## Item enumeration data

============================================================

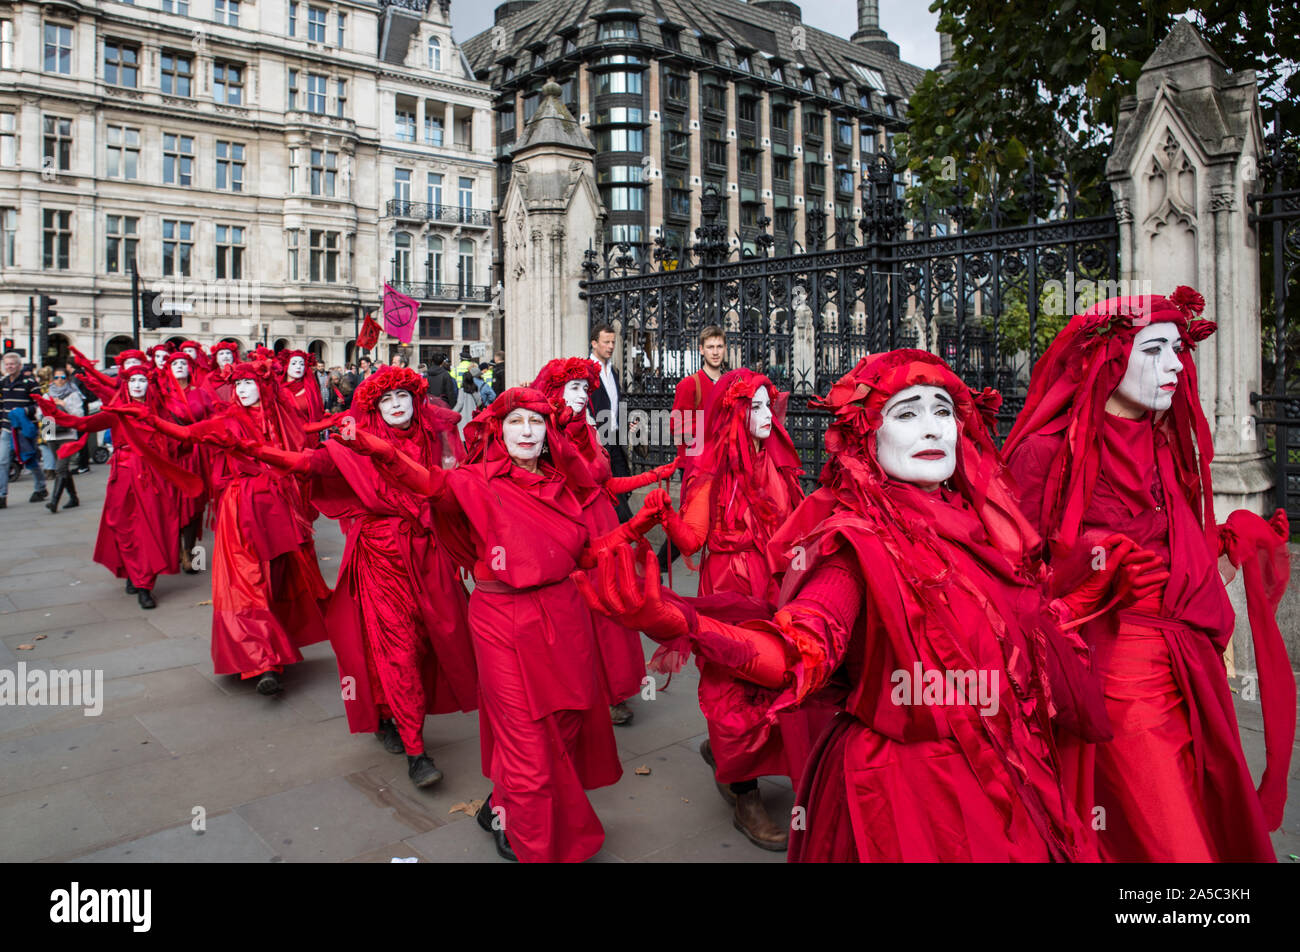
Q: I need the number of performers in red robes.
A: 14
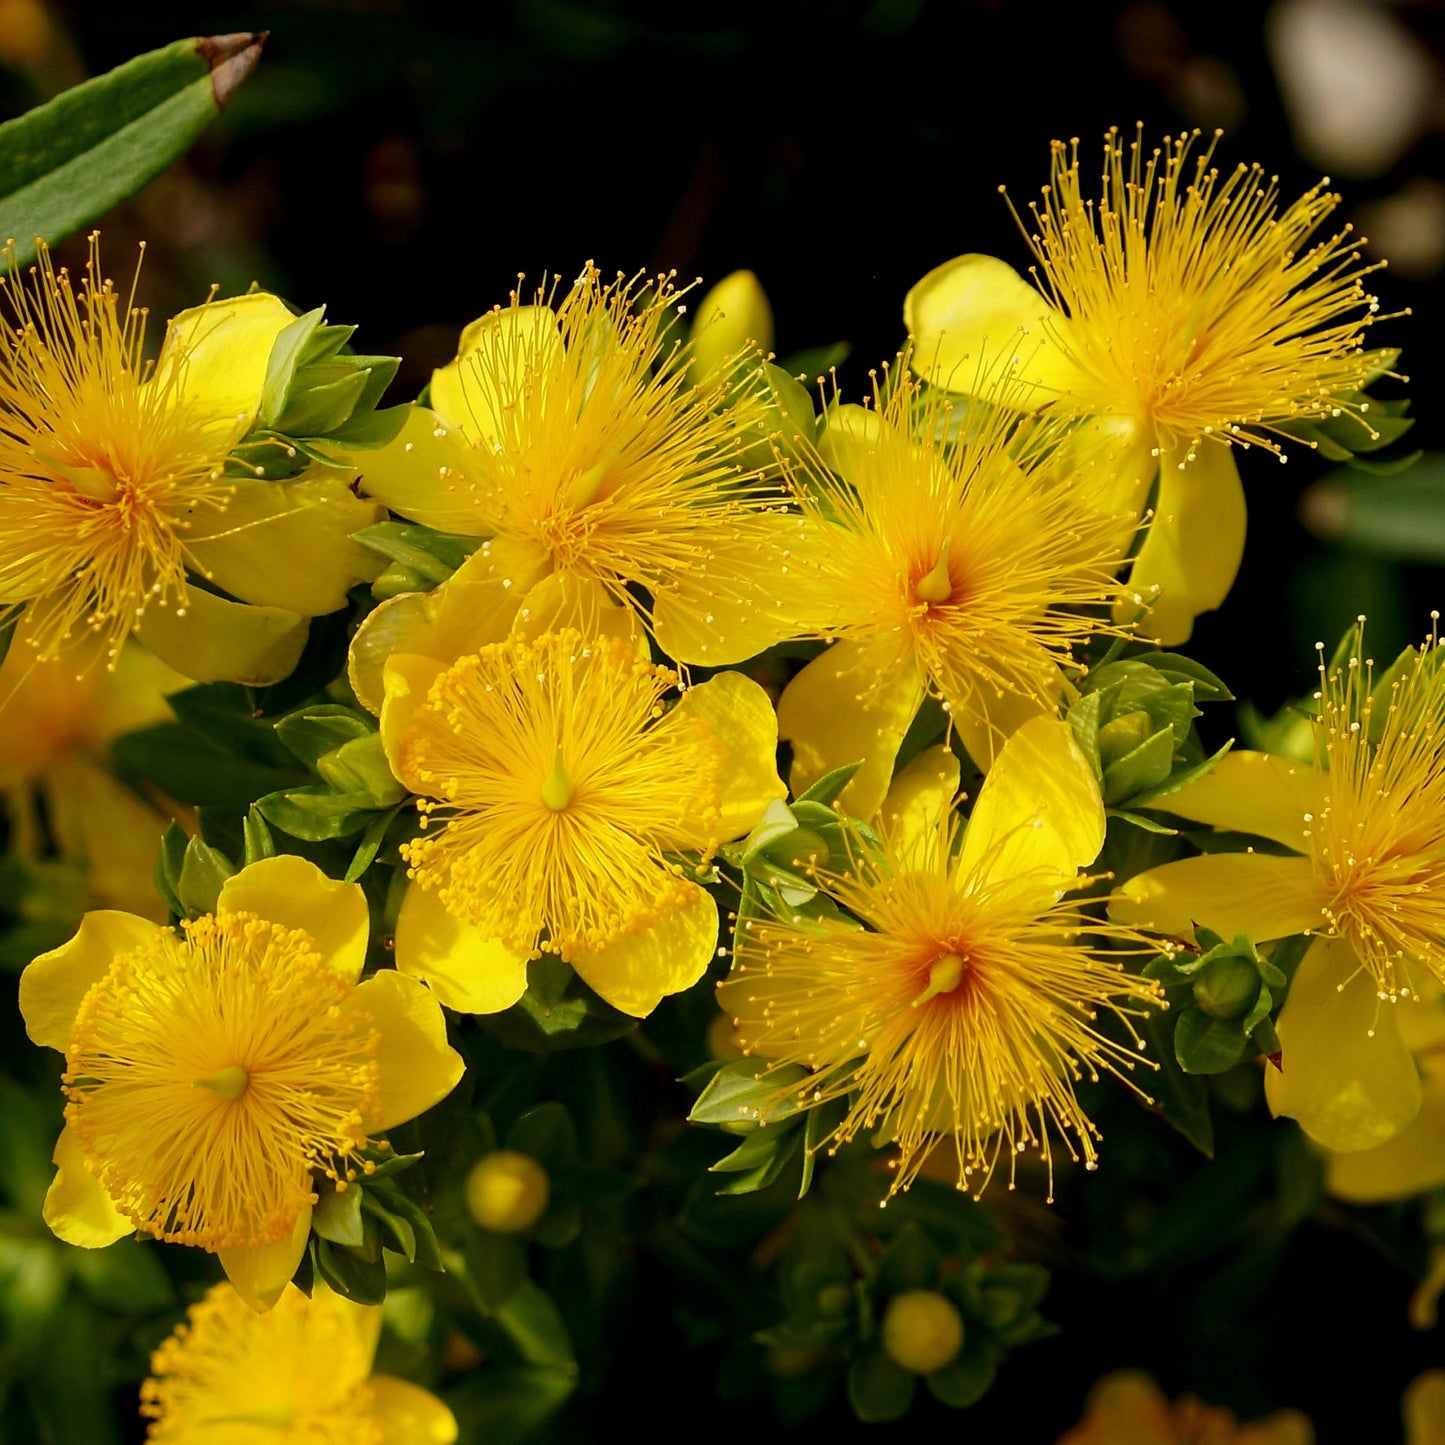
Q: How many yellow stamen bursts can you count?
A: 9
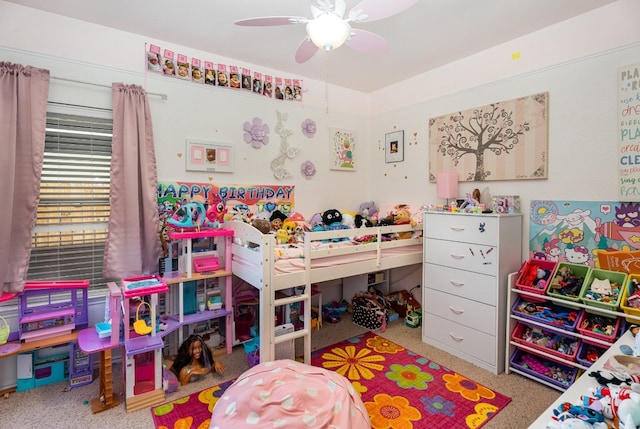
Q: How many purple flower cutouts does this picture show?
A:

============================================================

## WORK INSTRUCTIONS
From the first line to the last, retype the data exactly, but omit every image.

## TASK ANSWER
Q: I need the number of performers in red robes.
A: 14
Q: How many yellow stamen bursts can you count?
A: 9
Q: How many purple flower cutouts does this picture show?
A:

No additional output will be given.